Start of Block
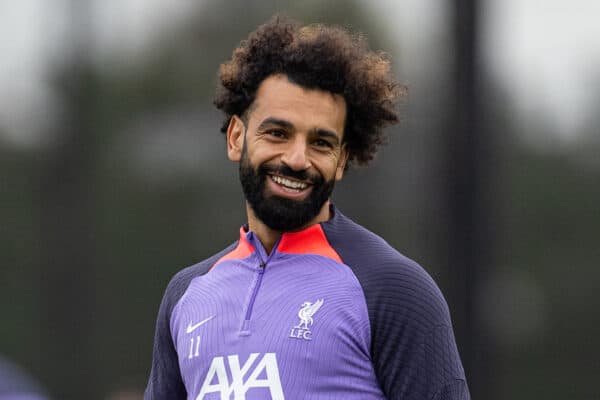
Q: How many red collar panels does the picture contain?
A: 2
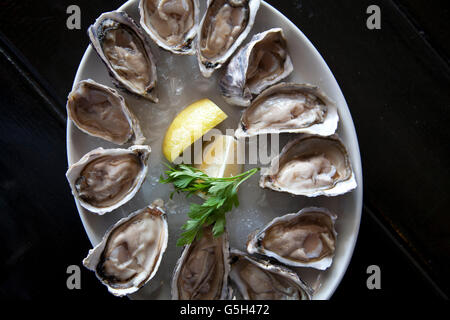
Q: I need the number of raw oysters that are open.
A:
End of Block
Start of Block
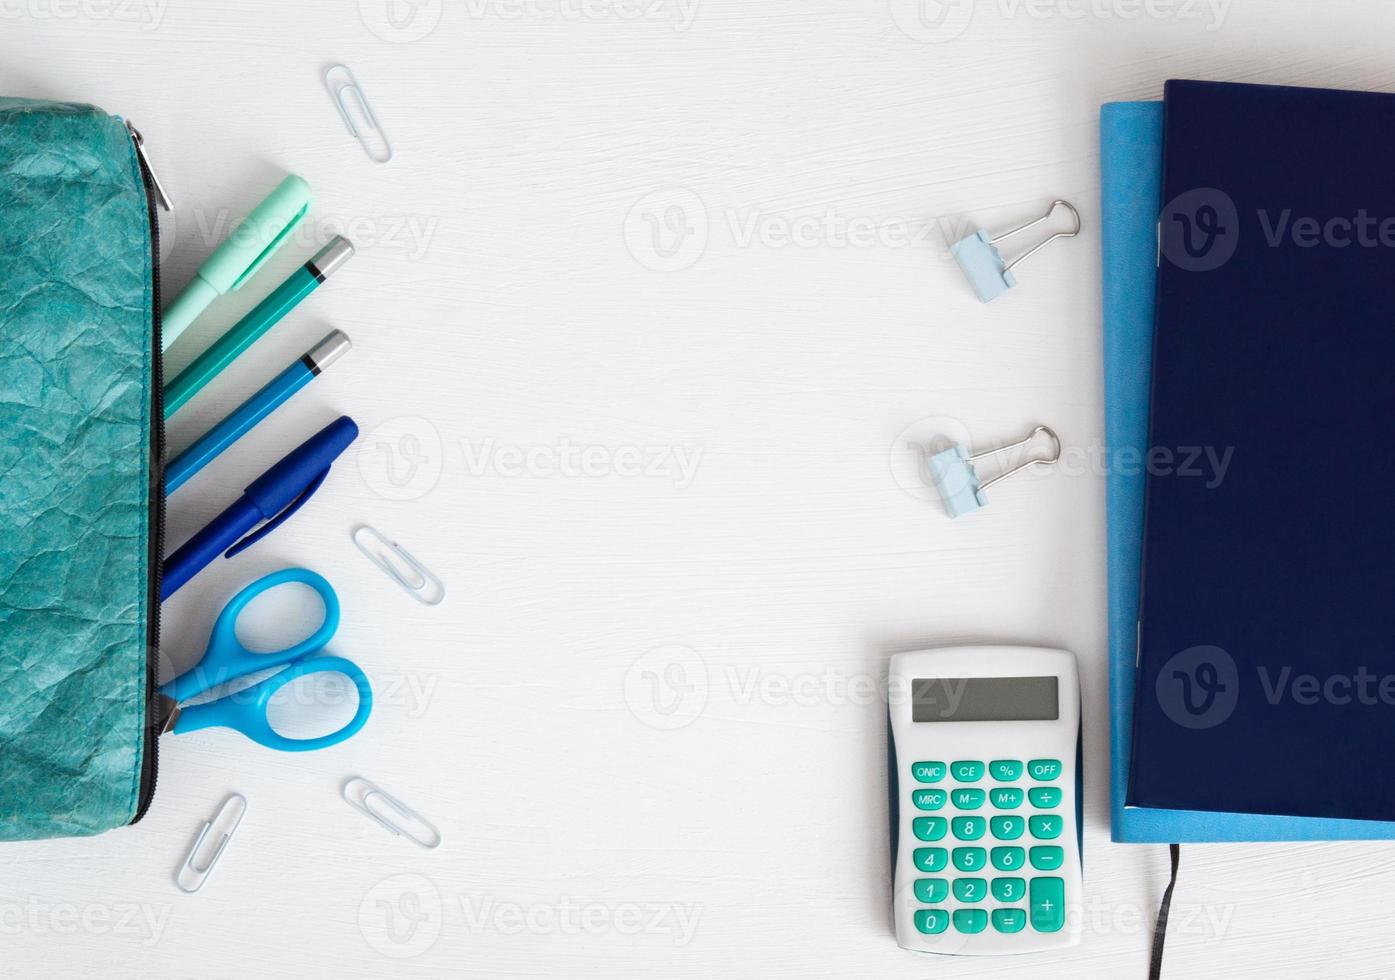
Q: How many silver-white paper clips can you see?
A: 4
End of Block
Start of Block
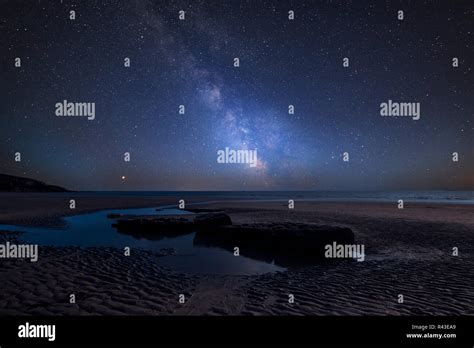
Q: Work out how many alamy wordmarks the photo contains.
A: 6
End of Block
• Description of the task
Give the count of lines containing the word "many" in the listing, and no other text.

• Solution for this exercise
3